Session 5

Fourth Sunday in Lent March 14

See Appendix B for recommended additional resources on this topic.

Core Preparation Introduction Opening Prayer Group Discussion Take Action Closing Prayer 

Core Preparation

Numbers 21:4-9, John 3:14-20

Read and set aside 10-15 minutes to reflect on Numbers 21:4-9 and John 3:14-20 using the meditations below. Please read the Scriptures twice. The first time you read it, read the text to become aware of the story. The second time you read it, read a little slower. Let God guide you to the words or phrases that God would like to draw your attention to. We will study the Scripture together in our group.

Read the proposed 2021 Social Principles: The Political Community, Preface, A. Church and Governments, B. Civil Disobedience, C. Restorative Justice, E. Criminal Justice, starting on page 32.

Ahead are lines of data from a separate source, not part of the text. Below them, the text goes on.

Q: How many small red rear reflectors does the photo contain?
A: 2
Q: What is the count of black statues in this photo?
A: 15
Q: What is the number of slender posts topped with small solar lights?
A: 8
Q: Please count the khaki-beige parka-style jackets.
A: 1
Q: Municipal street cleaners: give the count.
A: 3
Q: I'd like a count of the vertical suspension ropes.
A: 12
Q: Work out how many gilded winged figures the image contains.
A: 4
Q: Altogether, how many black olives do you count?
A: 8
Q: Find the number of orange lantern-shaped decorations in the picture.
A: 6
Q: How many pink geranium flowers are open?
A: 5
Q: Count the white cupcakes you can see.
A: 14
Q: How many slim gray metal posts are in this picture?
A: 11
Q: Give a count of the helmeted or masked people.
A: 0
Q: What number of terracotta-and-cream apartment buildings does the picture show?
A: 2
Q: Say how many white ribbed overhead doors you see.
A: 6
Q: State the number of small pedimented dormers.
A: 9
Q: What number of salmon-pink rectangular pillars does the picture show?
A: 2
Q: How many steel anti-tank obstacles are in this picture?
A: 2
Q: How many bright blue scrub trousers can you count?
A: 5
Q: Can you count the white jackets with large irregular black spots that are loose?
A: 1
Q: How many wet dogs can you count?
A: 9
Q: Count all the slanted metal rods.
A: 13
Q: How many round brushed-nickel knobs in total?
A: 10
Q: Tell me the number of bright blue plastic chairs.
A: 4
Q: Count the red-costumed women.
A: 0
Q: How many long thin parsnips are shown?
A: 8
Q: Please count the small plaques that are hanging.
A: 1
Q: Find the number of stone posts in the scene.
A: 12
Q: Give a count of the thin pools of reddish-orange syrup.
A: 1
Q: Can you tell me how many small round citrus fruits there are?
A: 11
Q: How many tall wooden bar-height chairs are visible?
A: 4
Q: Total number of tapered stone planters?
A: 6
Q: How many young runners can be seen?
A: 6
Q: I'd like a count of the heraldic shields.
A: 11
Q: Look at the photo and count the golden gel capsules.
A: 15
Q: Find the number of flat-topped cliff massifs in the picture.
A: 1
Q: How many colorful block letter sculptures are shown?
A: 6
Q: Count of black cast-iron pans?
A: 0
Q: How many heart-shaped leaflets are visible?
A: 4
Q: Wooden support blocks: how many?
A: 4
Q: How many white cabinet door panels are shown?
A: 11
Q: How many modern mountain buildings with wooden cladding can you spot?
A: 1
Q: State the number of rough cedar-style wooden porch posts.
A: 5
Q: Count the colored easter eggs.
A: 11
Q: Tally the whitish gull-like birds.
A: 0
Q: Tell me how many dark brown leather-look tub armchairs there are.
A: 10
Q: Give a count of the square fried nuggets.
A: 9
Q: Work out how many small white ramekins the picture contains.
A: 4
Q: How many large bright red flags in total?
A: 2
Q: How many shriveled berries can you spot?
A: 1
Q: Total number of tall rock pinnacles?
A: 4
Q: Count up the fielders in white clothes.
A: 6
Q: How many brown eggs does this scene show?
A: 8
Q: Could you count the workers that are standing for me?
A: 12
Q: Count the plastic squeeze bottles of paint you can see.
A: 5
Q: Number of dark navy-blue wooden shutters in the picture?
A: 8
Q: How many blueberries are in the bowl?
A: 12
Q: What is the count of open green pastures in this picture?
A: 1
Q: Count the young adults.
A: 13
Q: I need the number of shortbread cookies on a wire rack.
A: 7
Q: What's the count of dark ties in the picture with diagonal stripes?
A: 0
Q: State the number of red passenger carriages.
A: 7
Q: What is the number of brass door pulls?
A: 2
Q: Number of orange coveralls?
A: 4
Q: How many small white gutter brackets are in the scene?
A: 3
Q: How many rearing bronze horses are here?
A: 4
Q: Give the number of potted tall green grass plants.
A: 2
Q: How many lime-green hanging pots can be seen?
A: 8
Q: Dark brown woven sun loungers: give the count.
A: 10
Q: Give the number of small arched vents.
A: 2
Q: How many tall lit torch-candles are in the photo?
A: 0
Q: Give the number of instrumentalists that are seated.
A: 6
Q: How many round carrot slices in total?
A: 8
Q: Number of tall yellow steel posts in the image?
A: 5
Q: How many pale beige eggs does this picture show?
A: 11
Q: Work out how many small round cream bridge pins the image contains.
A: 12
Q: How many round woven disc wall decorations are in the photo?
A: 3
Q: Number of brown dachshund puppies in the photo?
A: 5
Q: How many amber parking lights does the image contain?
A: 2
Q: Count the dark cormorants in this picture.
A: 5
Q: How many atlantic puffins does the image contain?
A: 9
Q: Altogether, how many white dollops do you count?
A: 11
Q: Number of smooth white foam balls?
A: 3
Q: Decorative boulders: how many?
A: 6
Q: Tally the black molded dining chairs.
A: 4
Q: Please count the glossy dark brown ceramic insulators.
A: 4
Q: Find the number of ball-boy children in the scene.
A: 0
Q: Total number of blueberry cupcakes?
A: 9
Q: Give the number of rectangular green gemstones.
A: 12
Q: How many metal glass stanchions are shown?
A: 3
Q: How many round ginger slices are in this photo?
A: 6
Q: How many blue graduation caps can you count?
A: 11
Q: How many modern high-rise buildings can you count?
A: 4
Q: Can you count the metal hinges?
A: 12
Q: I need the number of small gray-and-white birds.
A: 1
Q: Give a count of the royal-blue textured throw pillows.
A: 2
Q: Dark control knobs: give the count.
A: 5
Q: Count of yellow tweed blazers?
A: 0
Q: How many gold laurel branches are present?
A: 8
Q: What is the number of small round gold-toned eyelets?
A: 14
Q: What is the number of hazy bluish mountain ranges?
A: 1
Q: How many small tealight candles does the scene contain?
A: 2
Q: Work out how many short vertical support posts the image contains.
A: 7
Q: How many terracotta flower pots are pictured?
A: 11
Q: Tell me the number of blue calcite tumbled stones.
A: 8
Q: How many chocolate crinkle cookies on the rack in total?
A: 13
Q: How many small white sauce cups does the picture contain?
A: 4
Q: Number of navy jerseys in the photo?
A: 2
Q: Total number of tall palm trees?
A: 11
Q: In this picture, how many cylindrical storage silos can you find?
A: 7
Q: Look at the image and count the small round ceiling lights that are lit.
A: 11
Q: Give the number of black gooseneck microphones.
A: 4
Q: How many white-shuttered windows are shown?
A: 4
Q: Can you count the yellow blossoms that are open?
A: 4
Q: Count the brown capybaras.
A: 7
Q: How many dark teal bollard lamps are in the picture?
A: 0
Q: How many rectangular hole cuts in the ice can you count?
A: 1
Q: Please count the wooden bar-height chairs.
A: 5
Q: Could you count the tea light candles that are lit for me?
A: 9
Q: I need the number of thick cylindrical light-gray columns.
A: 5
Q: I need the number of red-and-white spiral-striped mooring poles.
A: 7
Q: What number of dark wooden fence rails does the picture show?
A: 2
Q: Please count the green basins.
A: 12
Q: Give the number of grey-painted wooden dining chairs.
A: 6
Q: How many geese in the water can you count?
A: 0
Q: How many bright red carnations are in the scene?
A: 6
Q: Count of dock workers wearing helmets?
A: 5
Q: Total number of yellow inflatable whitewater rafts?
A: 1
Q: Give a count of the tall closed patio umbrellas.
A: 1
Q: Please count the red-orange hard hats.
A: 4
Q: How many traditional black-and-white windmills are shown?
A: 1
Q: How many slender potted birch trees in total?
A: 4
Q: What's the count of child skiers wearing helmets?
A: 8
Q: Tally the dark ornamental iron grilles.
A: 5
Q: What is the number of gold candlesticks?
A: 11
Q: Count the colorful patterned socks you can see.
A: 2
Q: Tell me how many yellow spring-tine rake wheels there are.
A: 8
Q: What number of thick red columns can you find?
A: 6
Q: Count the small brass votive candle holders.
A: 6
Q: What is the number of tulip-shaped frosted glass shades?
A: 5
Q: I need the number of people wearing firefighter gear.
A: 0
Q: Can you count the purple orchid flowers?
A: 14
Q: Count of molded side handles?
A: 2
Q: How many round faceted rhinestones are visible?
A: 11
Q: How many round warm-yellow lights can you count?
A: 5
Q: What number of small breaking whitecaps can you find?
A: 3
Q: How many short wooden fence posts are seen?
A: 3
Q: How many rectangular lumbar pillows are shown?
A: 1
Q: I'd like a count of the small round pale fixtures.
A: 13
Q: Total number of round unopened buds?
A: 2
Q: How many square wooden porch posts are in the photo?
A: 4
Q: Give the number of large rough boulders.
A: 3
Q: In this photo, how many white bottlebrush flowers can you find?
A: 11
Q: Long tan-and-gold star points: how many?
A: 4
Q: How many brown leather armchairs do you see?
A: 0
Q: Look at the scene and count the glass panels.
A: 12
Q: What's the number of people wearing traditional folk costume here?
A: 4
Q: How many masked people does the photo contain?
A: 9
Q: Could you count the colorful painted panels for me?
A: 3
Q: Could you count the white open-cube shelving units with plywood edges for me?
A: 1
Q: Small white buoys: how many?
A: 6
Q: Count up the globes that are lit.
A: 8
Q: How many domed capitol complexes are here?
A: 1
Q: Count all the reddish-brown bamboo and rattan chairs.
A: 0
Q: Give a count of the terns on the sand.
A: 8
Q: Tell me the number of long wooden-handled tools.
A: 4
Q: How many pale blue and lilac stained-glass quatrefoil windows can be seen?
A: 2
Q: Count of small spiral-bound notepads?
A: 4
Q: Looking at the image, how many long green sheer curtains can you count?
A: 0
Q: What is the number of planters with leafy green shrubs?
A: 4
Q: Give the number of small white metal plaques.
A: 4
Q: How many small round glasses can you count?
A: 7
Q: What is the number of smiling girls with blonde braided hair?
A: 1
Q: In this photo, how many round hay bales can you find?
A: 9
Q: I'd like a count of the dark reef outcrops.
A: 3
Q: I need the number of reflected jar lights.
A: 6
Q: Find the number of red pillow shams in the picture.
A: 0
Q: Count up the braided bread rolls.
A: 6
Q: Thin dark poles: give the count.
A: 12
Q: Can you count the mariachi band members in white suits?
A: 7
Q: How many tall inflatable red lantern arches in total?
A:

Read UM Resolution 3379: Stop Criminalizing Communities of Color in the United States 

Read UM Resolution 5031: Humanizing Criminal Justice 

This video, Restorative Circles, explains what restorative practices are and how they are used in a handful of Baltimore City schools, with great results, as a way to resolve conflict and build positive relationships, including a drop in suspensions, more positive school and work climates, and increased levels of trust, empathy, and respect. (2 min)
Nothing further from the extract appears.